SOTERRADOS VIVOS

SOTERRADOS VIVOS

Jorge Linhaça

As chuvas chegaram com fúria peculiar, sem nenhum aviso, e parecia que jamais cessariam novamente.

O povo isolado não tinha como deixar suas casas enquanto as águas tomavam conta das ruas , transformando-as em rios cheios de corredeiras que arrastavam carros, objetos e tudo mais que estivesse em seu caminho como se fossem meros barquinhos de papel.

Carros se amontoavam uns sobre os outros, presos a postes, muros ou qualquer coisa que pudesse, ainda que temporariamente suportar o seu peso.

O asfalto rompia-se formando escoadouros que tudo tragavam, principalmente vidas humanas.

A terra das encostas, já encharcada e sem resistência, rolou montes abaixo como uma macabra avalanche soterrando e arrastando casas destroçadas em meio a gritos desesperados de seus ocupantes.

Uma sinistra argamassa formou-se da lama misturada aos restos humanos, vegetais e escombros.
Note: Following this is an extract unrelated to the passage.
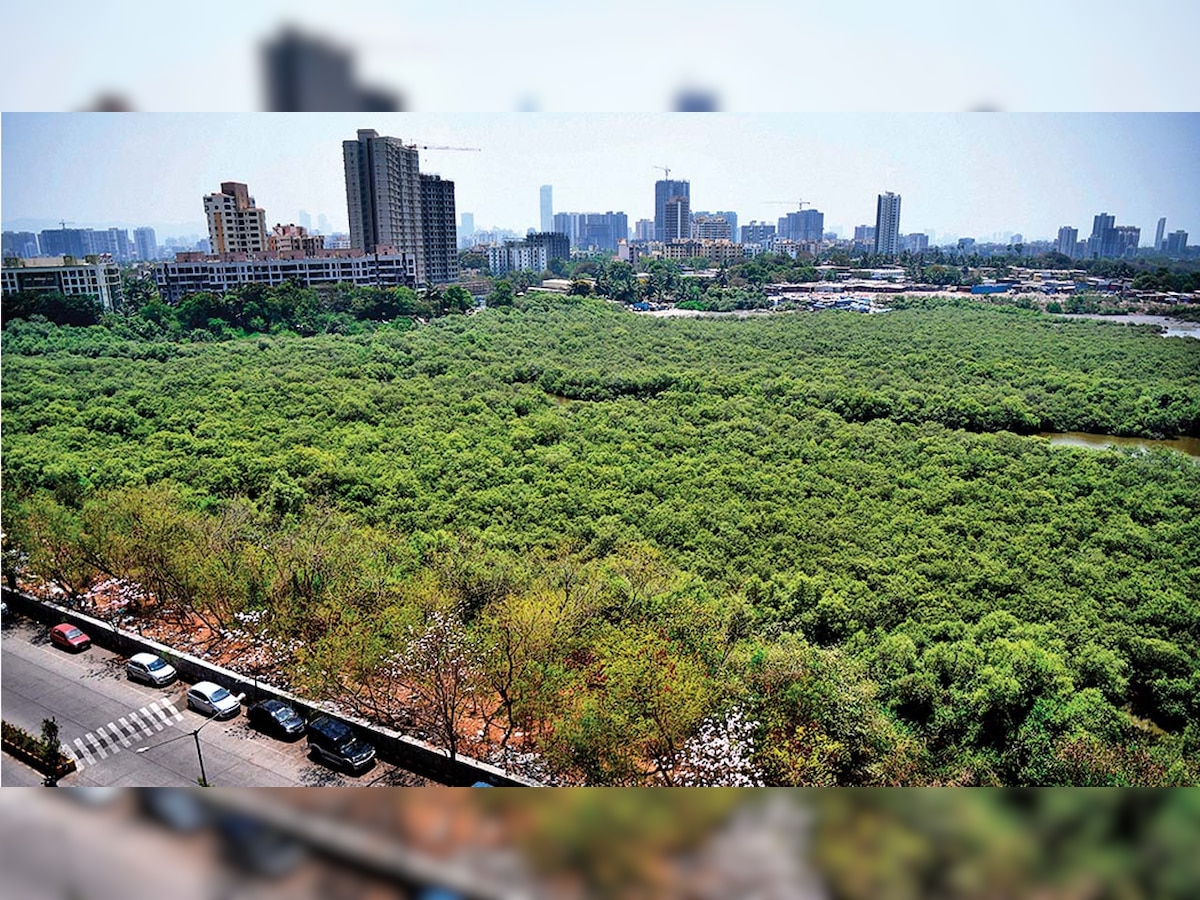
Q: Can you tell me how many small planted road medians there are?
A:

Sob o mar de lama e destroços alguns poucos sobreviventes tentavam em vão respirar , tendo suas vias respiratórias preenchidas pela lama infecta e mortal.

Centenas de mortos, milhares de desabrigados. Esse era o saldo.

Não, amigos, não foi o fim do mundo, não foi uma vingança da natureza e nem alguma força demoníaca atuando sobre a região. Não foi um ataque alienígena. Nada disso.

Foi a falta de prevenção de alguns, a teimosia de outros e a ganância e irresponsabilidade de muitos, acostumados a desviar verbas de obras urgentemente necessárias para festas de rua e outras obras gigantescas e superfaturadas que possam servir de monumento ao seu nome qual as Pirâmides do Egito.

Enquanto isso no inferno o senhor das trevas sorri, aguardando-os de braços abertos e esperando o momento de sua chegada para cumprimentá-los com os mesmos tapinhas nas costas falsos com que brindam os eleitores em época de campanha eleitoral.

O terror nem sempre é sobrenatural ele está no nosso cotidiano, causado por governantes sem vergonha na cara.